São 9h da manhã, é dia de regressar a Bali para apanhar o voo para a Tailândia no dia seguinte. Sinto o meu corpo mais cansado que o habitual e deixo-me ficar na cama até mais tarde, enquanto me mantenho acordada a organizar o dia na minha cabeça.

"Tomo o pequeno-almoço, faço o check out no hostel que é até às 11h e fico pela piscina até ser hora de ir para o porto, logo a seguir ao almoço para apanhar o barco às 15h30. Tudo controlado."

Levanto-me da cama, sinto-me cansada e a cabeça não está a 100%, "Pronto, já estou a ficar doente", penso eu de forma inocente como quem apanhou um friozinho durante a noite. Desço até à recepção já no último minuto do check out, depois de engolir o pequeno-almoço com algum esforço. Deixo a minha mala por ali e vou até à piscina na tentativa de aproveitar as últimas horas no paraíso da Gilli Air. Abri o portátil e voltei a fechá-lo de imediato. O corpo começava a doer, a cabeça parecia cansada e os olhos mais cerrados. Dei um mergulho na tentativa de que não fosse nada e que insistindo em alguma actividade física aquilo passasse. Não passou. Ao meio dia recorri ao termómetro, indicava 38 graus.

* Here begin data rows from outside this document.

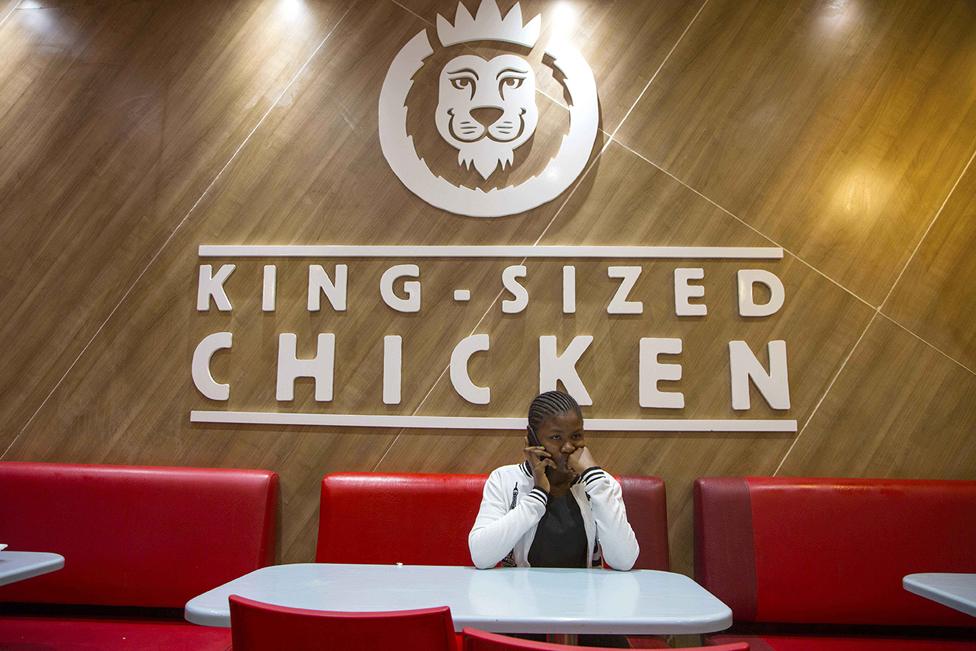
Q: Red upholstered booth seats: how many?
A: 3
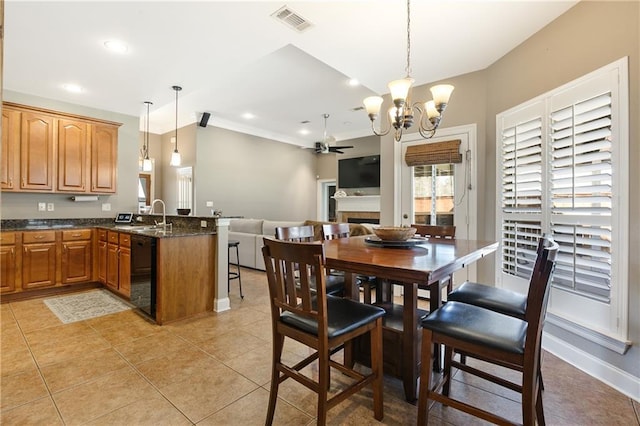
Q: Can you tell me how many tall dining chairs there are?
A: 6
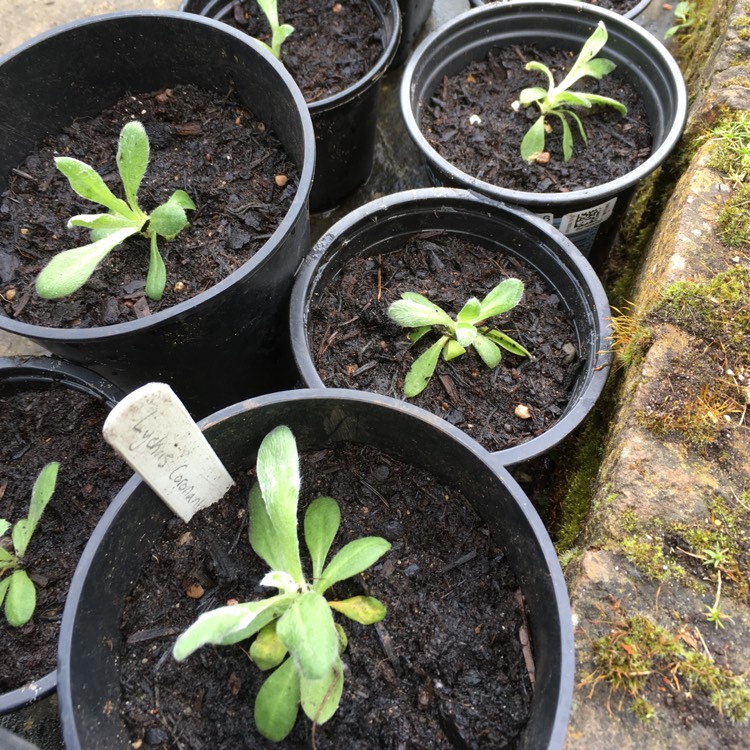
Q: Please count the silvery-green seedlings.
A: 6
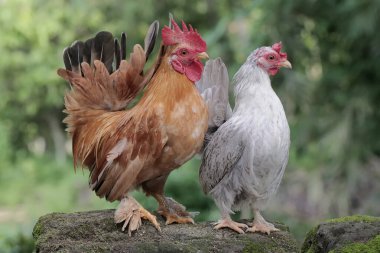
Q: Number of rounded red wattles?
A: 2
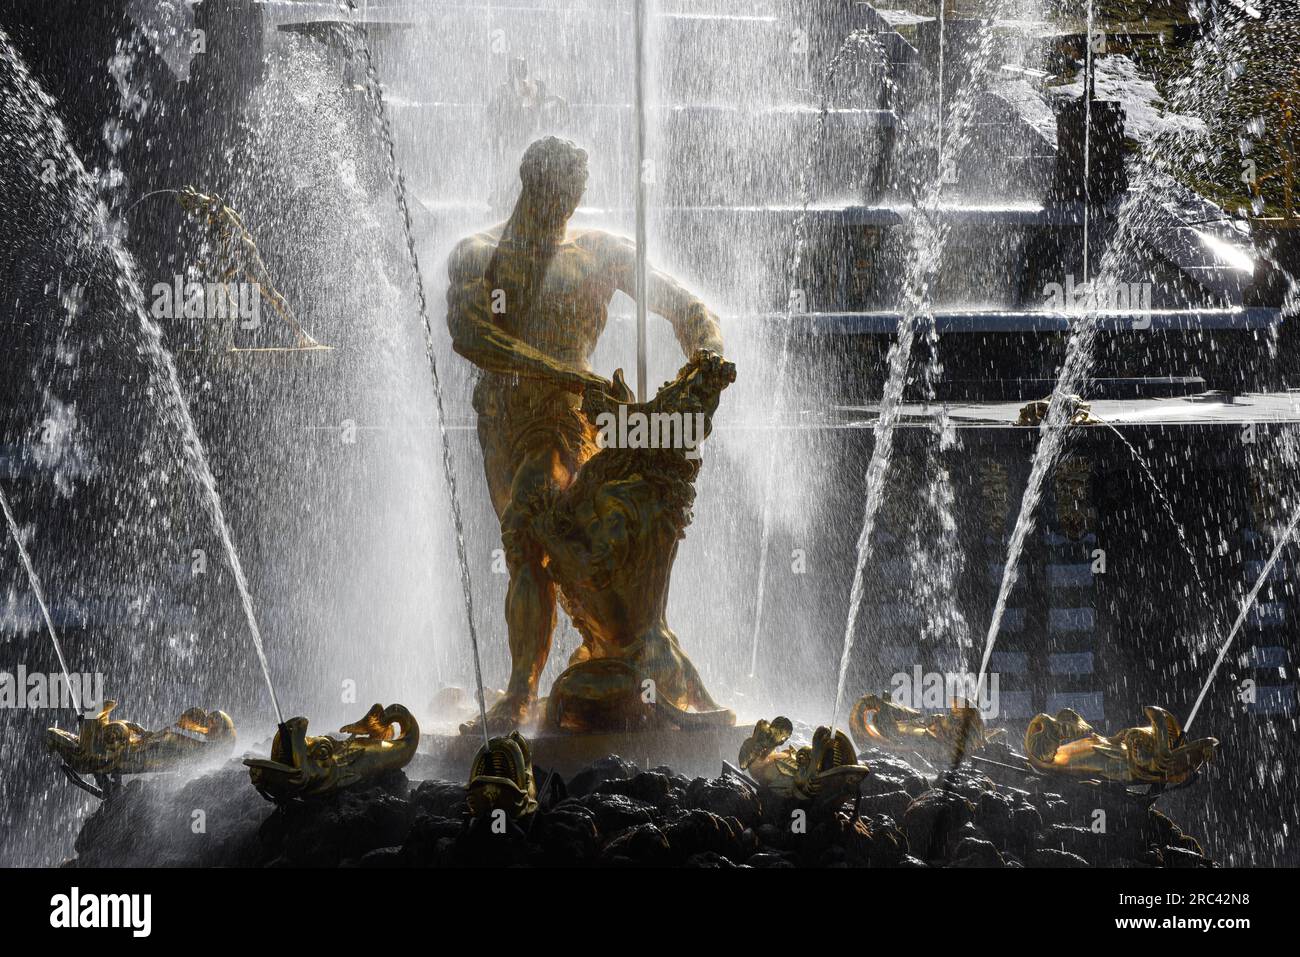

Arrastei-me até ao restaurante mais próximo e comi, precisava de forças para o dia que tinha pela frente. Caminhar 1km até ao porto da ilha, esperar pelo barco que demoraria cerca de 2h a chegar ao porto de Sanur, mais 1h de carrinha até ao hostel.

Assim foi. Entrei no barco a tremer de frio porque tinha começado a chover torrencialmente e tinha a roupa molhada. Encostei-me a uma das paredes, meia aninhada para tentar aquecer-me, e comecei o ciclo habitual das drogas de ibuprofeno e paracetamol de 8h em 8h. Quando cheguei ao porto de Sanur a febre ainda se mantinha. A força, essa já tinha um bocadinho menos. Agarrei na minha mochila e fui procurar a carrinha que me levaria até ao hostel, onde já só imaginava uma cama para deitar o meu corpo dorido e a minha cabeça que parecia querer fugir. A carrinha ia demorar a chegar. Sentei-me no chão, à espera. Tinha medo de cair.

Durante a viagem para o hostel enchi o motorista de perguntas na tentativa de esquecer as dores e o desconforto que iam aumentando. A única recordação que mantenho é que ele ganhava 2 500 000 rupias por mês (cerca de 180€) a trabalhar 7 dias por semana e com 2 folgas mensais. Vivia perto do aeroporto, em Denpasar, onde o custo de vida era mais barato. E é um bom sítio para viver, dizia ele. Certo é que devo tê-lo melgado tanto que o pobre senhor até deixou descair o carro numa estrada plana, dando um beijinho à mota atrás dele. Um susto, uma risada e está tudo bem.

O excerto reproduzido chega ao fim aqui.